Input START

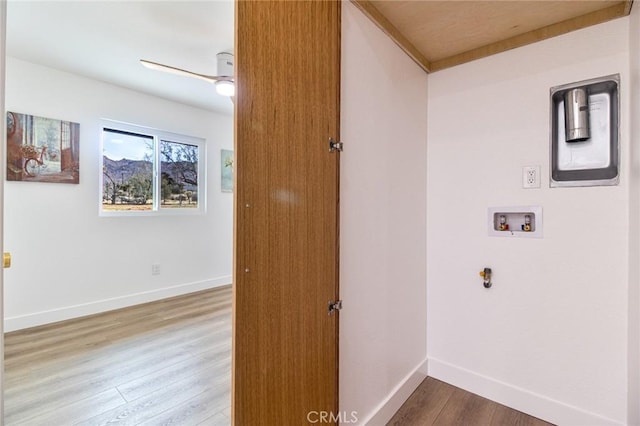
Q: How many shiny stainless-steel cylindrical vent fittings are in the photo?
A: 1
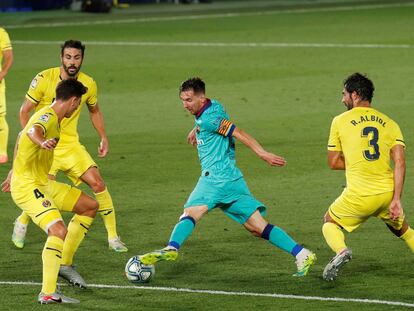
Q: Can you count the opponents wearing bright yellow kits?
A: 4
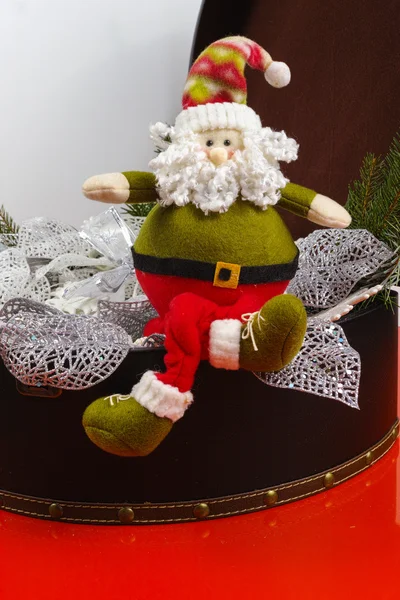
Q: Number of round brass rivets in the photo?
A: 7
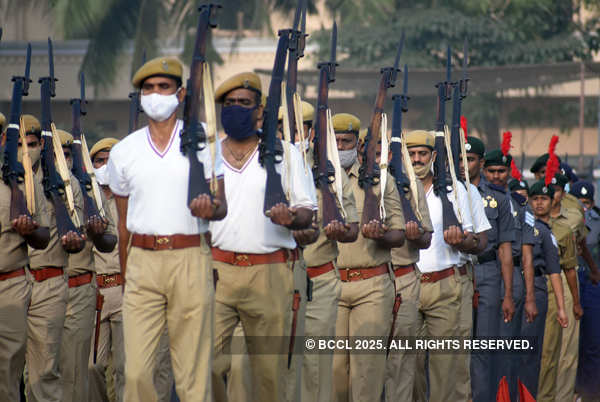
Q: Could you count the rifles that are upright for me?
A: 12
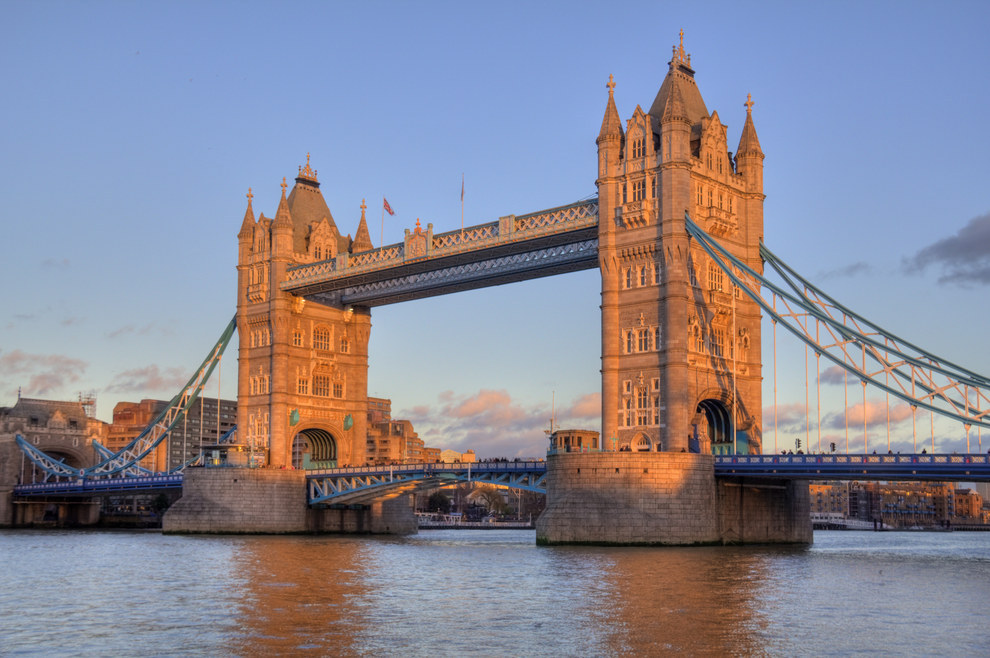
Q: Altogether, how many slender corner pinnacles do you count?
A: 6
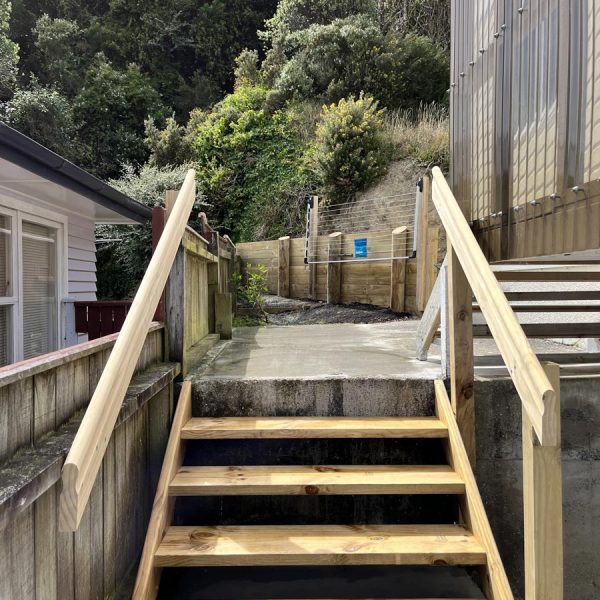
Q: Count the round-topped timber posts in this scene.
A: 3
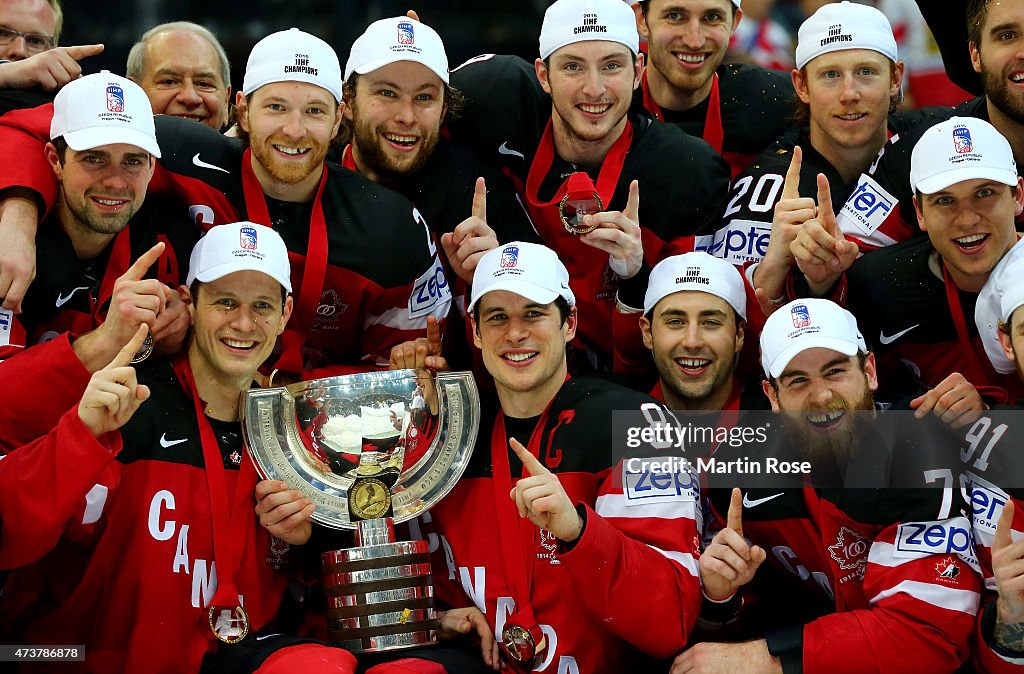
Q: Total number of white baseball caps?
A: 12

Input END

What to produce >> Pictures are to be dropped, and the remaining data set down exactly.

Output for this exercise >>
Q: How many shiny stainless-steel cylindrical vent fittings are in the photo?
A: 1
Q: Can you count the opponents wearing bright yellow kits?
A: 4
Q: Number of round brass rivets in the photo?
A: 7
Q: Could you count the rifles that are upright for me?
A: 12
Q: Altogether, how many slender corner pinnacles do you count?
A: 6
Q: Count the round-topped timber posts in this scene.
A: 3
Q: Total number of white baseball caps?
A: 12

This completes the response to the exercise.